Лишь об одном я мечтал – чтобы он ушел. Я потом все обдумаю, сначала пусть он уйдет. Почему бы мне не сказать, что я согласен помочь ему. Это меня не связывало, я всегда мог использовать свое обещание как маневр и хитрость – в том случае, если бы я решился с ним покончить и рассказал бы все Ипполиту – ведь для целей нашей акции, нашей группы было бы даже полезно завоевать его доверие и им воспользоваться. Если бы я решился с ним покончить… Что мешает солгать конченому человеку?
– Послушайте меня. Прежде всего – возьмите себя в руки. Это главное. Завтра спуститесь к обеду. Скажите, что это был нервный кризис, который уже миновал. Что вы приходите в норму. Сделайте вид, что с вами все в порядке. Я, со своей стороны, тоже поговорю с Ипполитом и постараюсь как-нибудь устроить для вас этот отъезд. А теперь возвращайтесь к себе, сюда может кто-нибудь зайти…

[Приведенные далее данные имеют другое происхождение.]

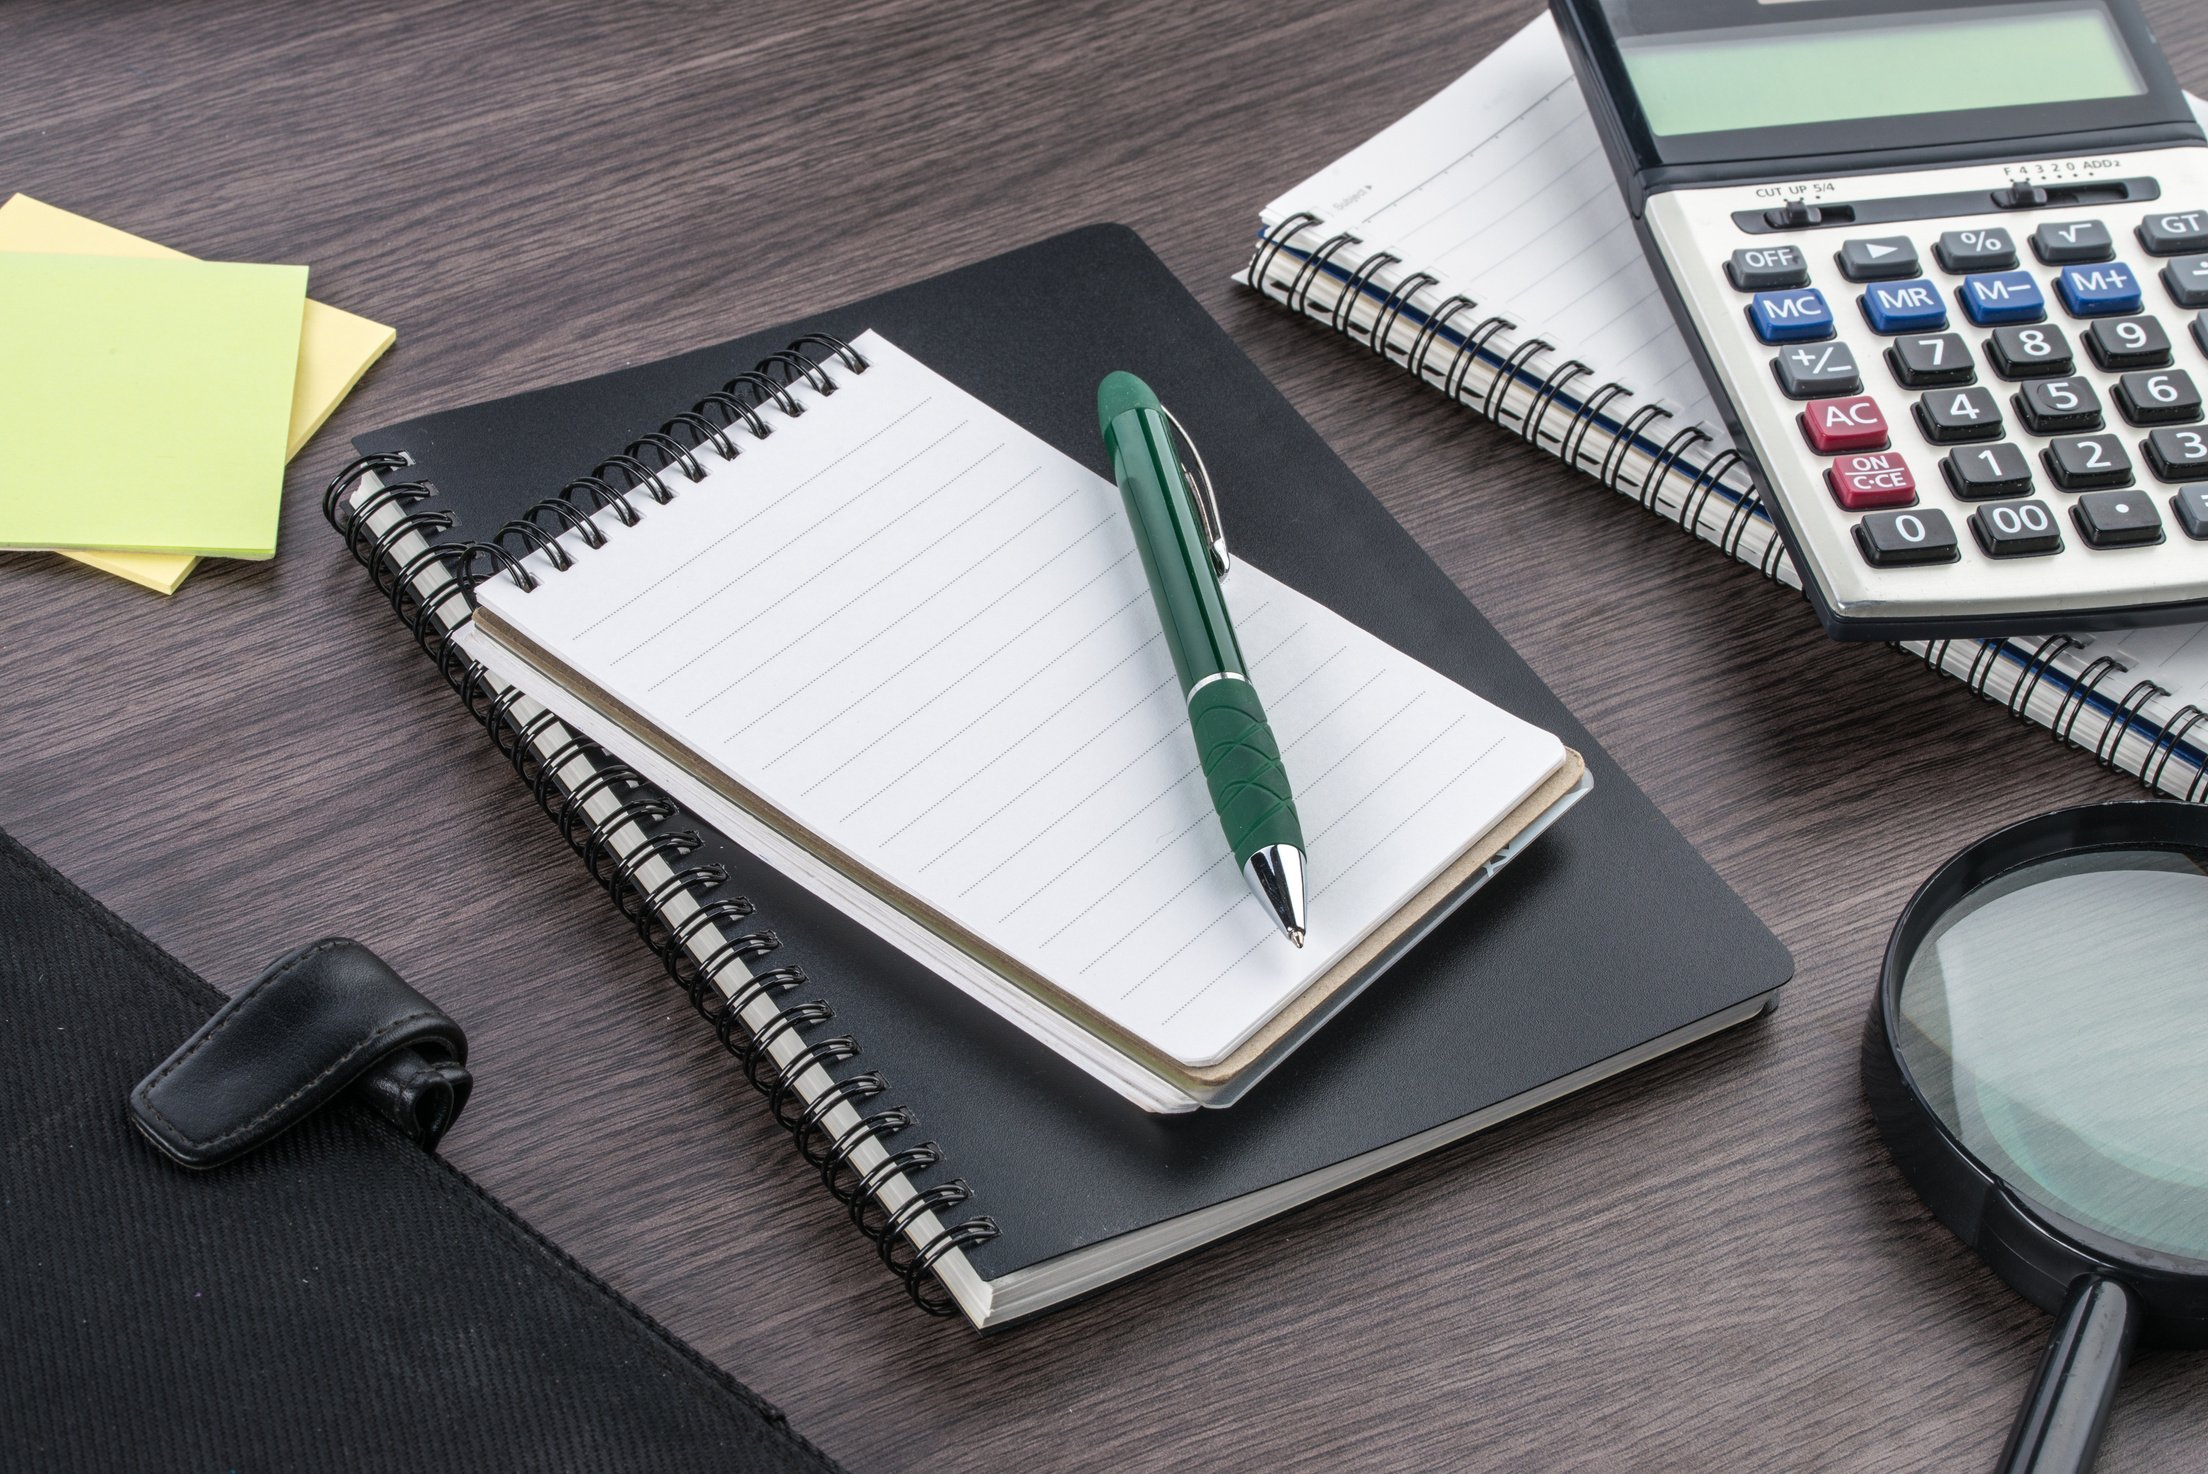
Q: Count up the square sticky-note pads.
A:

Говоря это, я даже не понимал, что, собственно, говорю. Правда это или ложь? Помощь или предательство? Потом прояснится – а сейчас пусть уходит! Он встал и выпрямился, я не заметил, чтобы на его лице промелькнула хотя бы тень надежды, в нем вообще ничего не дрогнуло, он не пытался ни благодарить, ни, хотя бы взглядом, расположить к себе… зная заранее, что ничего не получится и ему ничего не остается, как только быть, быть таким, каков он есть, пребывать в своем бытии, неблагодарном и тягостном – уничтожение которого было бы, однако, еще более отвратительным. Он лишь шантажировал меня своим существованием, о, как же все по-другому с Каролем!
Кароль!
После его ухода я сел писать письмо Фридерику. Это был рапорт – я давал ему отчет об этих ночных визитах. И это был документ, в котором я уже открыто соглашался на сотрудничество. Соглашался в письменном виде. Шел на диалог.
11
На следующий день к обеду явился Семиан. Я встал поздно и сошел вниз как раз в тот момент, когда уже садились за стол, – тогда и появился Семиан, выбритый, напомаженный и раздушенный, с платочком, выглядывающим из карманчика. Это было гальванизацией трупа – ведь мы непрерывно убивали его в течение вот уже двух дней. Однако труп с галантностью гусара поцеловал ручки дамам и, поздоровавшись со всеми, заявил, что у него уже проходит случайное недомогание и что ему лучше – что ему надоело киснуть одному наверху «в то время, как все общество в сборе». Ипполит собственноручно пододвинул ему стул, быстро приготовили прибор, восстановилась, будто ничего и не произошло, наша к нему почтительность, и он уселся за стол – такой же властный и победительный, как и в первый вечер.